In today’s newsletter: The Ukrainian president and fellow continental leaders descended on the White House to squeeze support from the US – did they get it?

Good morning. Last night, Volodymyr Zelenskyy visited the White House flanked by a dream team of hastily assembled European heavyweights. Their aim: to coax Donald Trump out of pro-Russian positions he adopted after his Alaska meeting with Vladimir Putin last Friday.

The meeting was a sign of both panic and resolve from Europe. The fact Keir Starmer, Emmanuel Macron and more cleared their diaries at such short notice to fly to Washington is an indication of how alarmed they are by Trump’s desire to move straight to a peace deal without a ceasefire – and his insistence that Zelenskyy give up Ukrainian territory.

Tax | Rachel Reeves is considering replacing stamp duty with a new property tax that would apply to the sale of homes worth more than £500,000, the Guardian has been told.

UK news | Exposure to pornography has increased since the introduction of UK rules to protect the public online, with children as young as six seeing it by accident, research by the children’s commissioner for England has found.

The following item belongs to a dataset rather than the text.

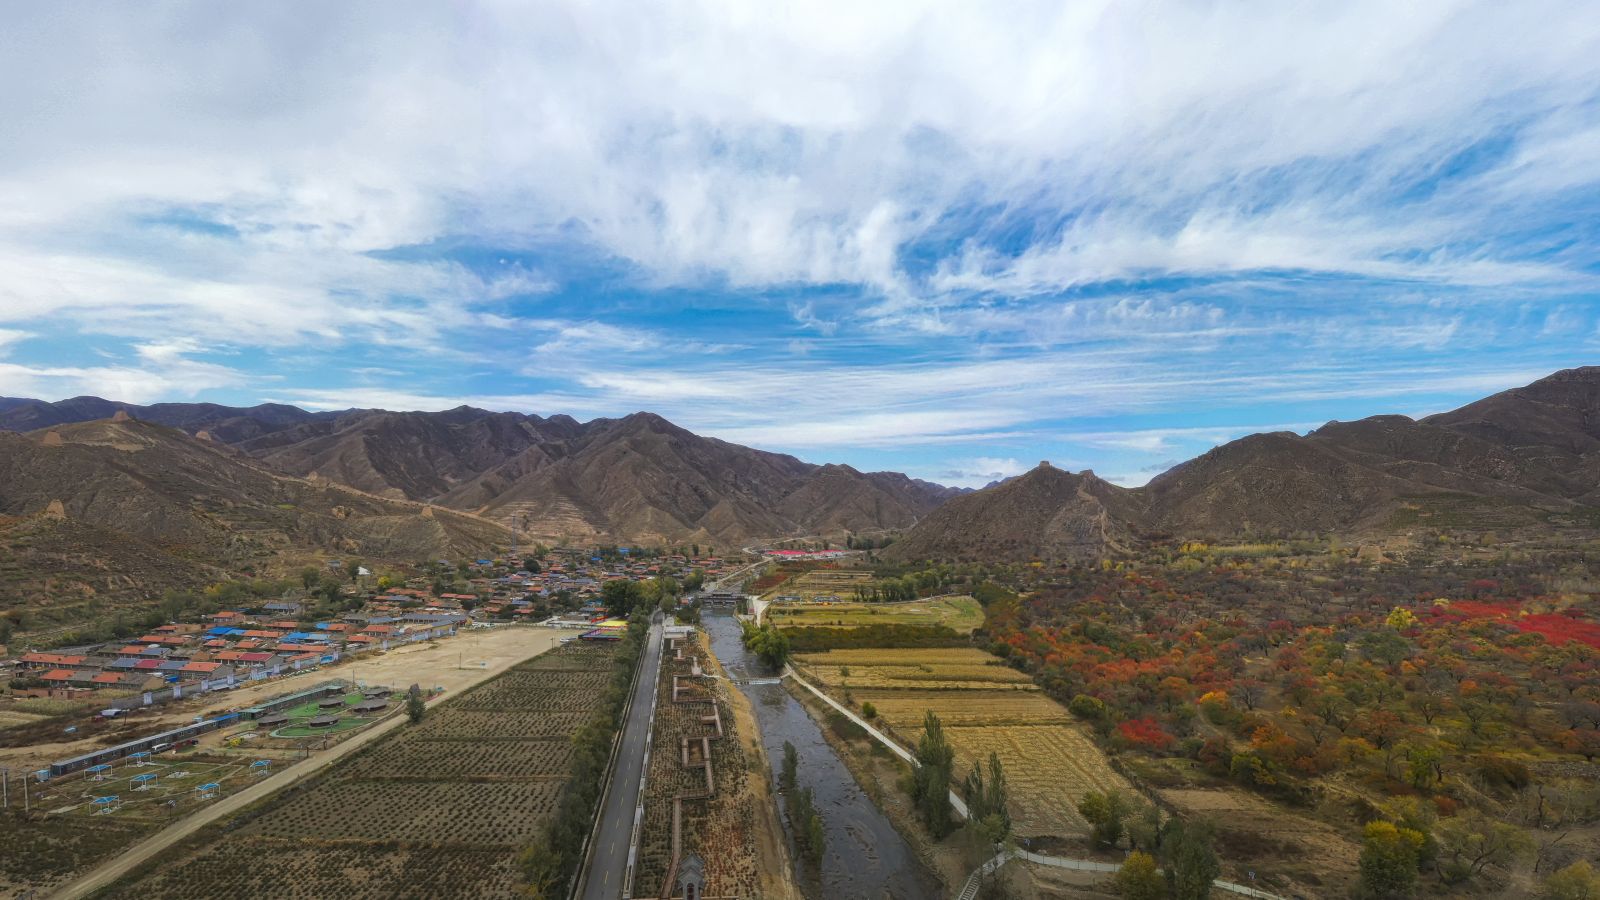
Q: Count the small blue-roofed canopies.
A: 6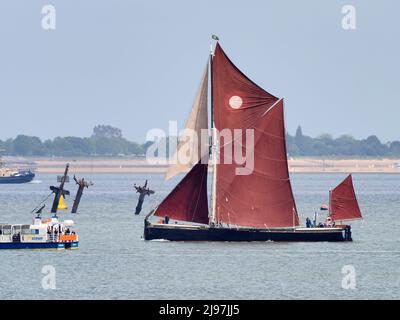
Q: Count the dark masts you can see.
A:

Conservatives | Leaked WhatsApp messages show Conservative MPs are worried that their party’s “piss-poor” messaging over asylum-seeker hotels is making the party look silly. It follows the release of an advert by Conservative campaign headquarters last week, making claims that have since been challenged as exaggerations, such as that asylum seekers receive free driving lessons and free PlayStation consoles.

Bolivia | Bolivia’s presidential election will go to a runoff, with two rightwing candidates seemingly the top runners. It’s an unprecedented scenario after nearly two decades of leftist rule by the Movimiento al Socialismo (Mas).

Environment | Relentless heat and disastrous wildfires continue to ravage southern Europe, with one-quarter of weather stations in Spain recording 40C temperatures and above, the latest in a series of disasters exacerbated by climate breakdown amid a continental rollback of green policies.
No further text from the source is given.